THERE WAS AN IDEA… THE AVENGERS and Blockbuster Meta-Narrative

"These people might be isolated, unbalanced even... but I believe with the right push, they can be exactly what we need."

Editor’s note: This article is presented as part of the limited article series There Was An Idea…, where every week, the Lewton Bus crew dive into the Marvel Cinematic Universe in the run-up to Marvel’s Avengers: Infinity War. 

Over the course of its lengthy reign over the box office for the better part of the last decade, the Marvel Cinematic Universe has continually grown outward. The films have continually gotten bigger, weirder, more visually ambitious. We’ve gone from pedestrian outings from pedestrian filmmakers (*cough* The Incredible Hulk *cough*) to a goddamn Shane Black action romp, a modernized Cold War thriller pastiche, two deeply personal space adventures from a cinematic master at sneaking subversion past studio executives, a riotous fantasy comedy that somehow managed to also be about the evils of colonialism and, most recently, a genuinely auteuristic exploration of dueling ideologies and mindsets in the face of oppression. Any of these movies I’ve alluded to above would be an easy choice as your favorite entry in the franchise, as they all bring something unique and special to the table.

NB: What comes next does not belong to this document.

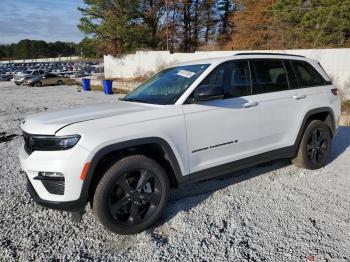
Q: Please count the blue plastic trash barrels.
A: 2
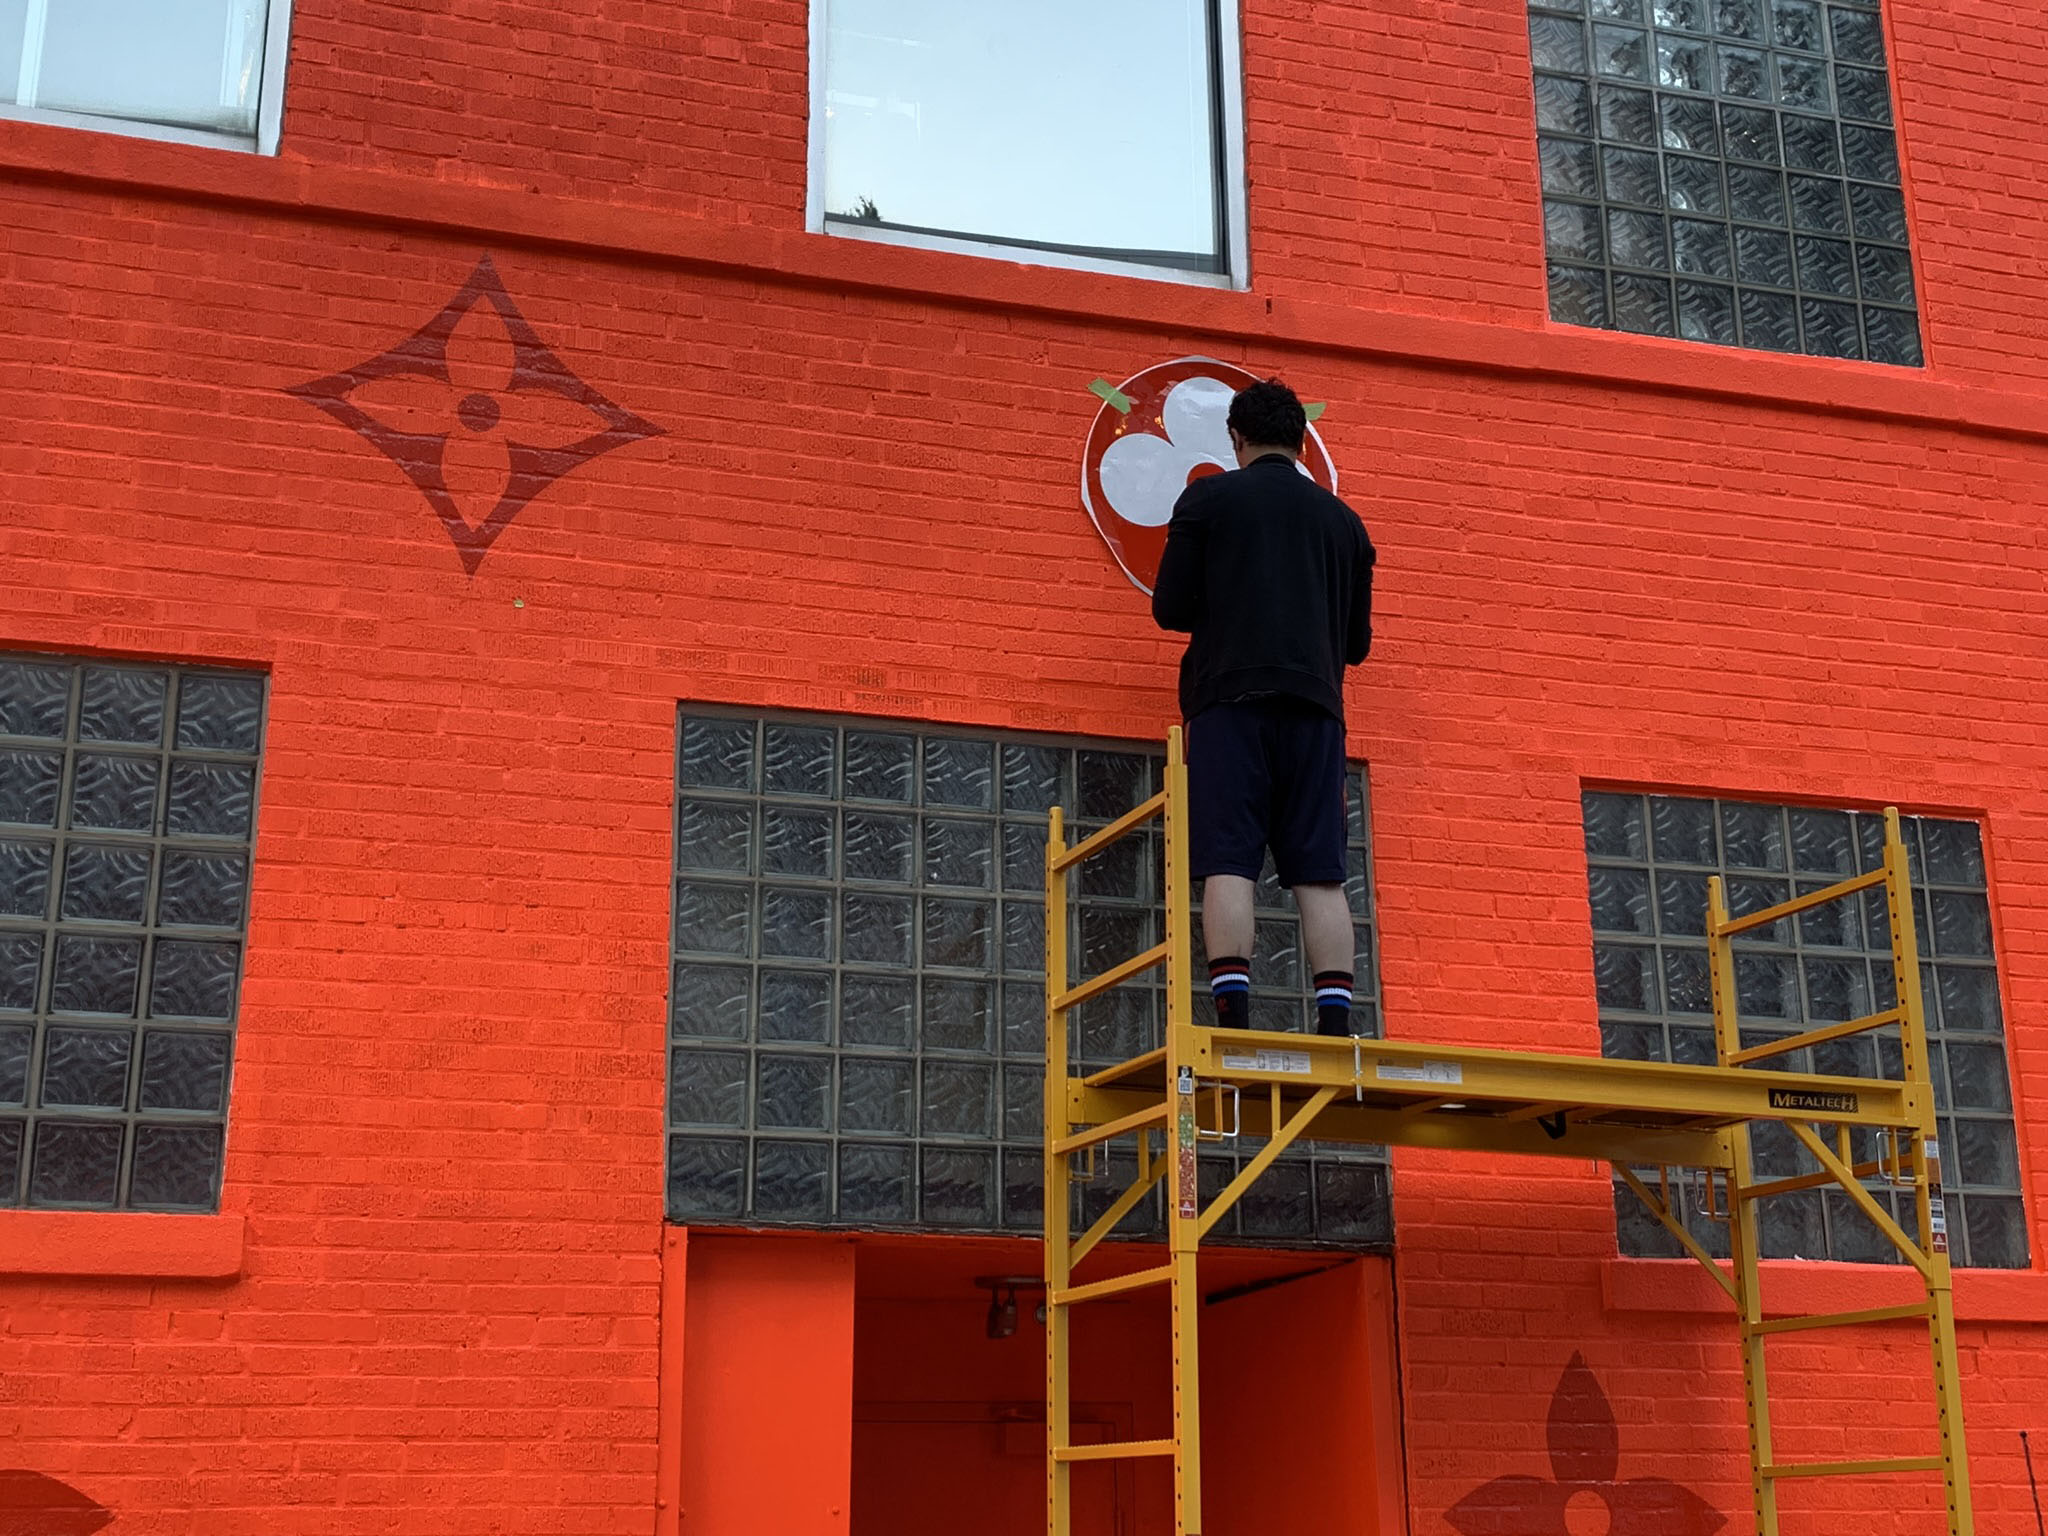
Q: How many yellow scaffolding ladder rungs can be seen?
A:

However there’s one thing that almost seems to have been forgotten by time: that, quite simply, none of these movies would’ve been possible without the absolute miracle of blockbuster cinema that is The Avengers.


These guys

It almost seems quaint now, I suppose. Only six heroes? A fairly contained climactic battle sequence? An admittedly pedestrian visual palette and generally flat and over-lit cinematography? This stuff is old news, man. It was good at the time, but it’s clearly outlived its usefulness, right?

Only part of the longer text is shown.